The road is, in many places, very precipitous; and here and there the rugged sides of the ravines afford opportunities of seeing the stratification, which breaks out occasionally in horizontal layers of scoriacious basalt, with bands of tufa rising in terraces ; between the interstices of these, springs the most luxuriant vegetation—the asclepium and globularia longifolia, now in full blossom ; higher up, the myrtle and the dwarf olive ; and immediately at our feet the harefoot fern, and that species of house-leek common to the island, (sempervivum glutinosum,) the glutinous juice of which, when boiled into a jelly, is used by the fishermen to coat their nets, as a preventative against the rot. As we proceeded into the




hills, the cassia bicapsularis covers the fields, making them gay with its light yellow blossoms; the beautiful convolvulus altheafolia, and that elegant purple feathered grass, the paniculum repens, creeps through every wall and hedge-row; and the oxalis purpurea mingles with the Madeirian violet. Thousands of the rarest plants and most beautiful flowers adorn the landscape, and open one of the widest fields for the botanist and the lover of nature. Farther on, and at a greater elevation, the country becomes more barren, a red ferruginous earth taking place of the green verdure of the valleys we had left, and masses of scoria, covered with origanums, burst through the surface. The attention is here arrested by a number of natural walls of basalt, rising to the height of eight or ten feet above the surrounding level, covered with white lichens, and having small stunted plants of shumac creeping among their chinks and crannies; their irregular outline makes them look like so many castellated forts running along the hills. The soil is here so poor that it only affords a crop of rye every third year, and as soon as the grain is reaped, the ground is sown with broom, which, when well grown, is burned to manure the land for the subsequent crop. Clumps of those beautiful alpine monarchs, the pinus pinea and pinus pinaster, start up around you as you ascend, and the seed of the latter is much eaten here, as well as in Portugal. In the midst of the barrenness of this high elevation, an occasional cottage will present itself wherever a stream of water from the hills can be led amongst its orange groves—the walls coated with tomata, little gardens of sweet potato spread before the door, and figs and olive trees surrounding the enclosure, which is walled in by the impenetrable fence of the agave and prickly pear. The vines are raised from the ground on light trellises of cane placed horizontally-in many cases supported on stone pillars.

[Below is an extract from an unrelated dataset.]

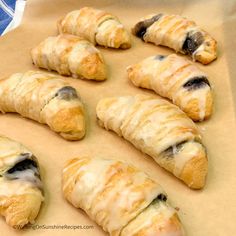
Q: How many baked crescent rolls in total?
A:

At length we reached the head, which juts out boldly into the sea, with a perpendicular face of rock several hundred feet high-a narrow ridge, with barely room for two to pass abreast, joining it to the mainland. The view from this point was very grand. The hills of Madeira rose in the back-ground, and the mists that hung upon them during the morning, like a great gauze curtain, were now either dissolving before the bright rays of the infant sun, or curling in wreathes along the ravines, as the light sea-breeze crept up the mountains. Funchal, embosomed in its rich evergreen foliage,



lay before us—the ships in the harbour riding proudly on the swell, or spreading out their sails to dry, like so many birds of the ocean about to take wing. The fishing-boats below us appeared the merest specks; and the shoals of enormous porpoises that gambolled round the rocks, looked but the breaking of a tiny wave. A transitory shower hanging over the distant Dezertas* gave us a lovely rainbow ; and the different light breezes that darkened at times the azure blue of the clear water beneath us, appeared so many things of life engaged in sham fight as they coursed along its tranquil surface. Large flocks of rock pigeons wheeled round our heads; they exist in prodigious numbers on the island, and are considered a great delicacy.

The face of this enormous cliff presents an extraordinary appearance, with the different layers of red and yellow tufa, black scoriæ and columnar basalt, intersected by extraordinary dykes at different elevations. Caverns of great size run along the coast, into which the sea washes with tremendous fury. The roofs of these are coated with scoria and small pebbles, although the sea, at the highest, never reaches to within many feet of them ; this seems to me one of the proofs that the sea originally washed these parts, and has since receded, or, to speak more correctly, the land has risen ; a further confirmation of which is the followinga high pillar, intended originally for shipping wine, now distant fifty-four yards from high-water mark, is to be seen on the Funchal beach ; it was built about forty-six years ago, and the water then washed its base. At the foot of it will be found several plants of the solanum Sodomeum, or famous apple of Sodom.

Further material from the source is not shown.